━━ Materials provided ━━
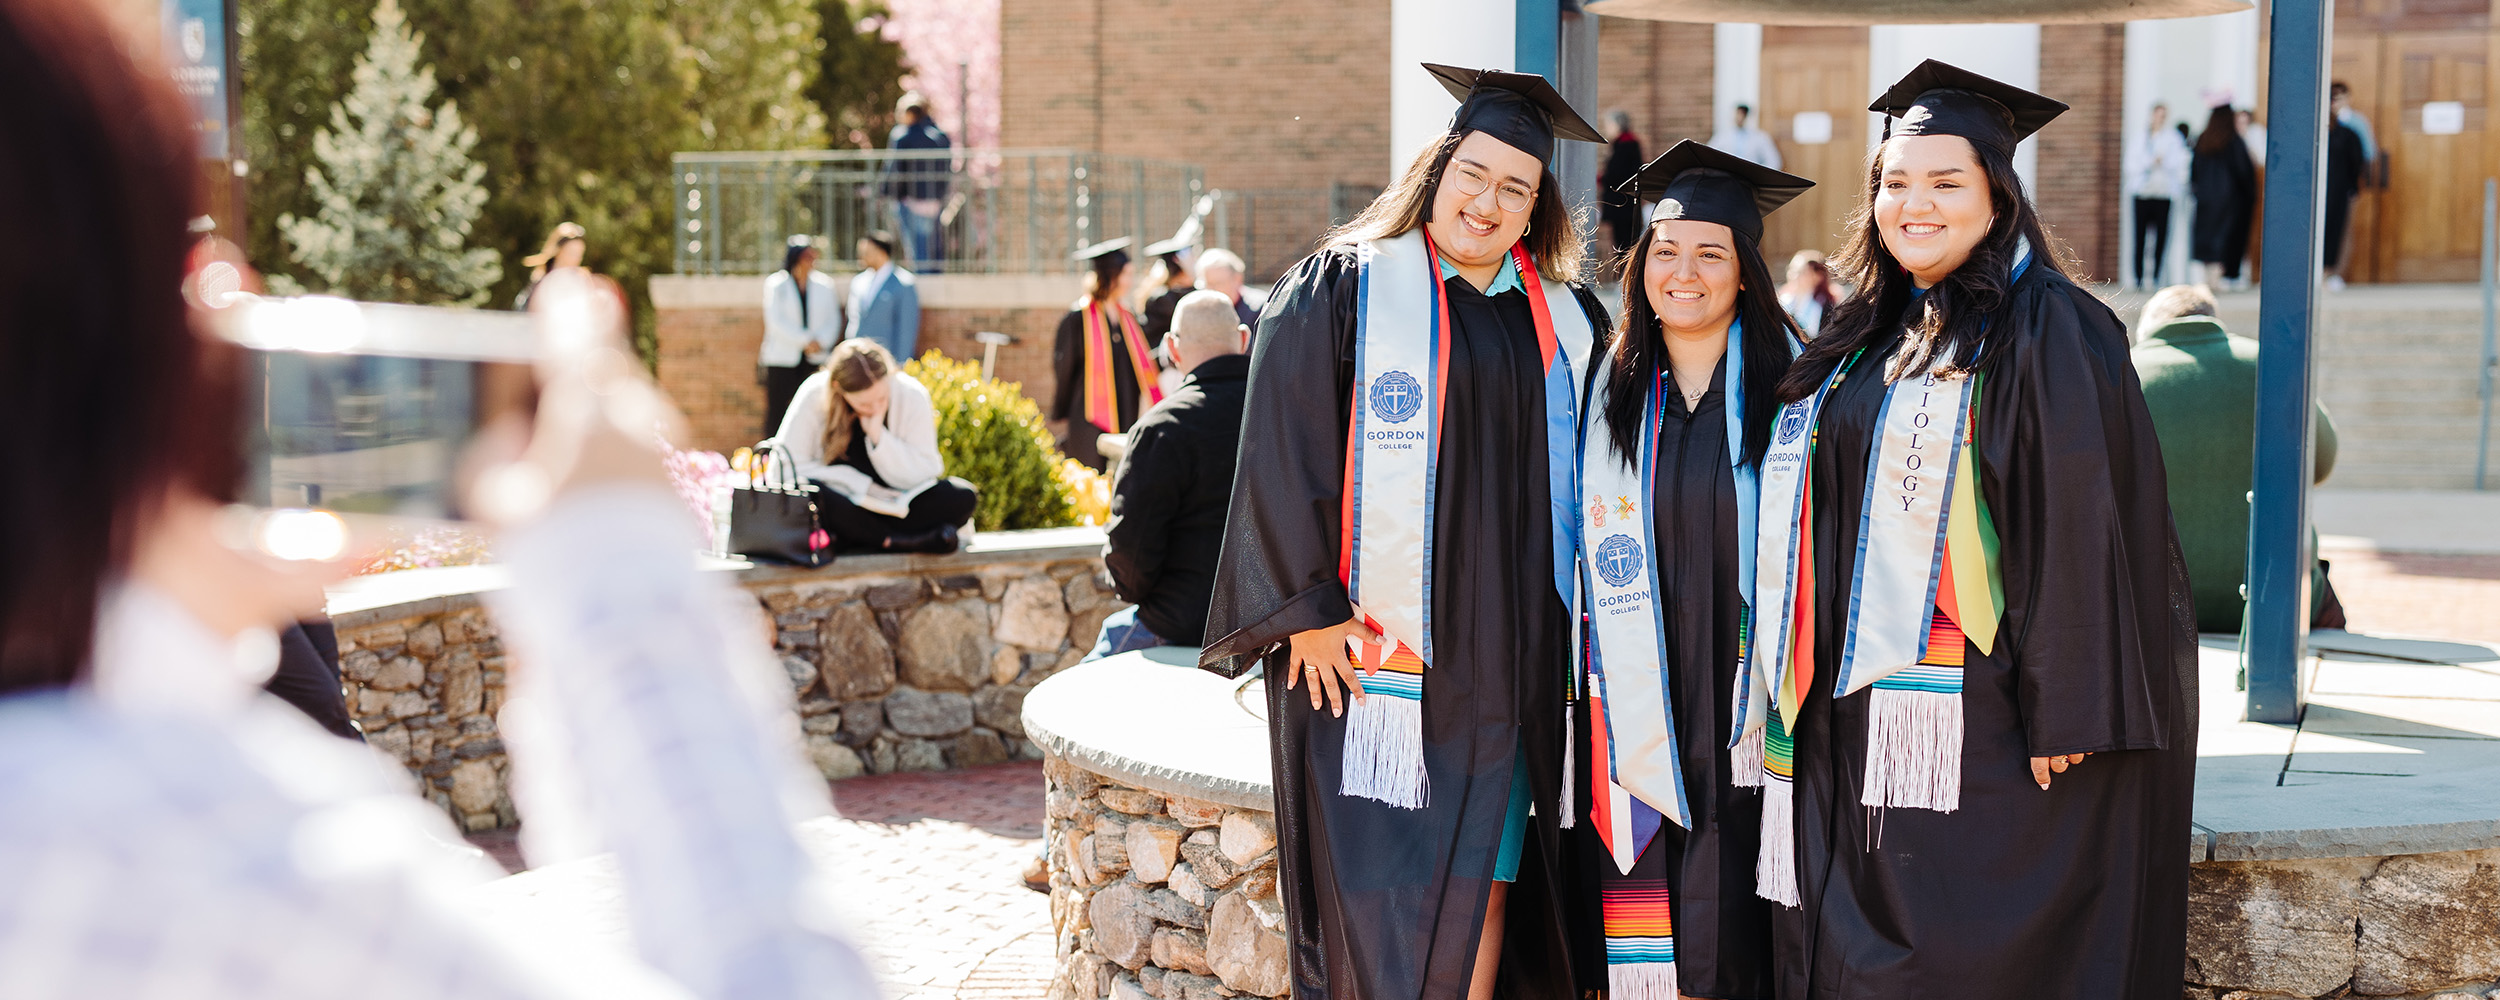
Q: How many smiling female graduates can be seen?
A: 3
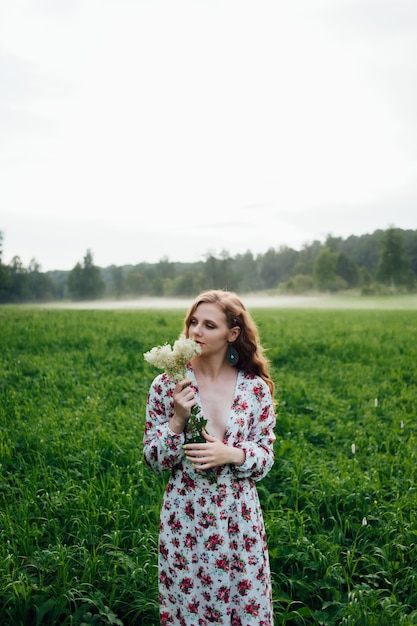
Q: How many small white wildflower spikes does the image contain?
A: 4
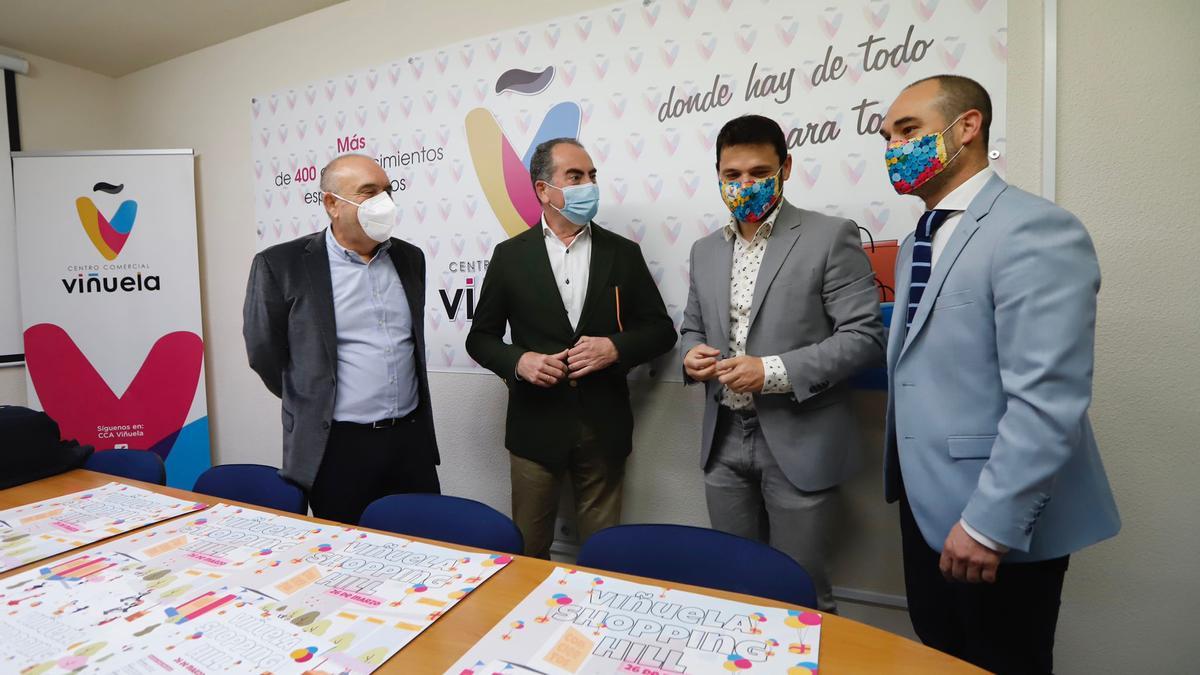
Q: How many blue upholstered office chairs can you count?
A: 4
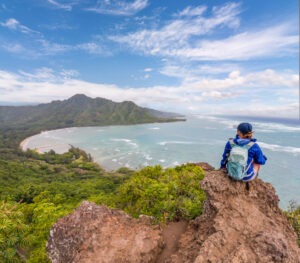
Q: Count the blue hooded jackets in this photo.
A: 1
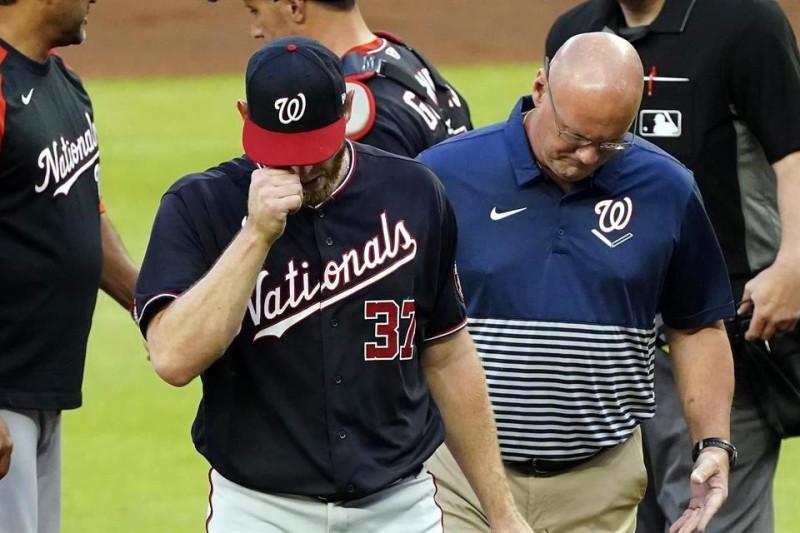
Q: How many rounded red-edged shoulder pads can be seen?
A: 1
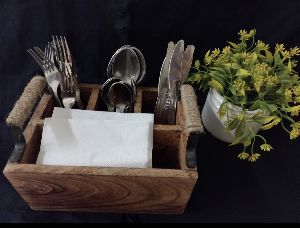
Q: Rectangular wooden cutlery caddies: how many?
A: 1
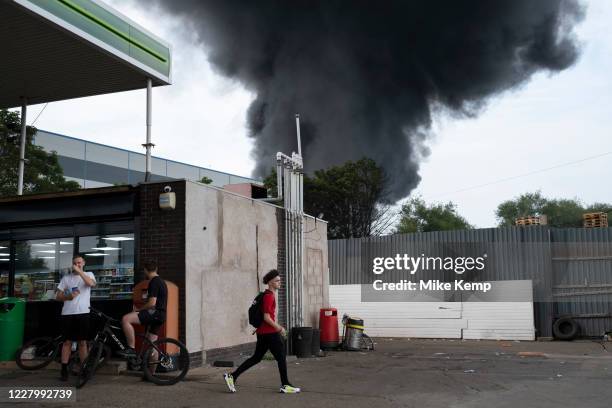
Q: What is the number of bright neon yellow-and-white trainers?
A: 2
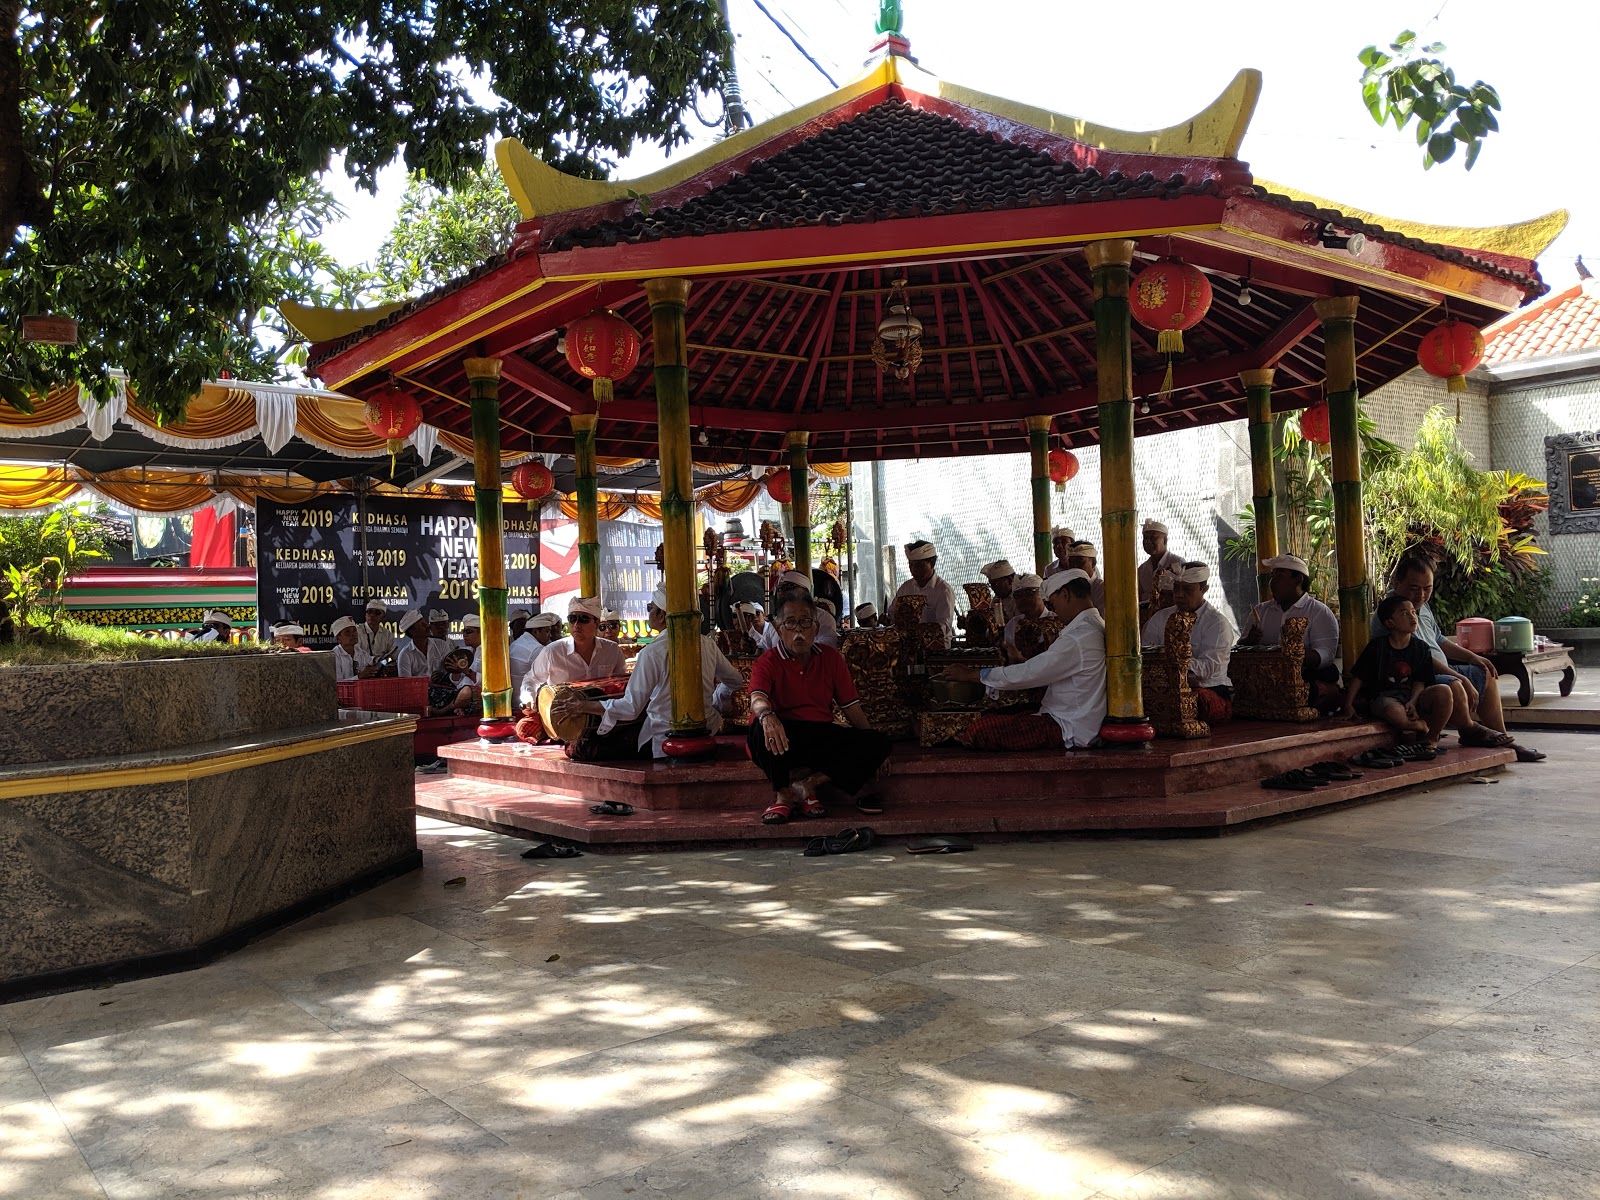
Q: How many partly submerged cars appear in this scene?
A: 0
━━━
▶ Work instruction: With the pictures left out, copy exactly the lines above from the line containing "Q: What is the" through the last line of the entries.

▶ Problem solution:
Q: What is the number of bright neon yellow-and-white trainers?
A: 2
Q: How many partly submerged cars appear in this scene?
A: 0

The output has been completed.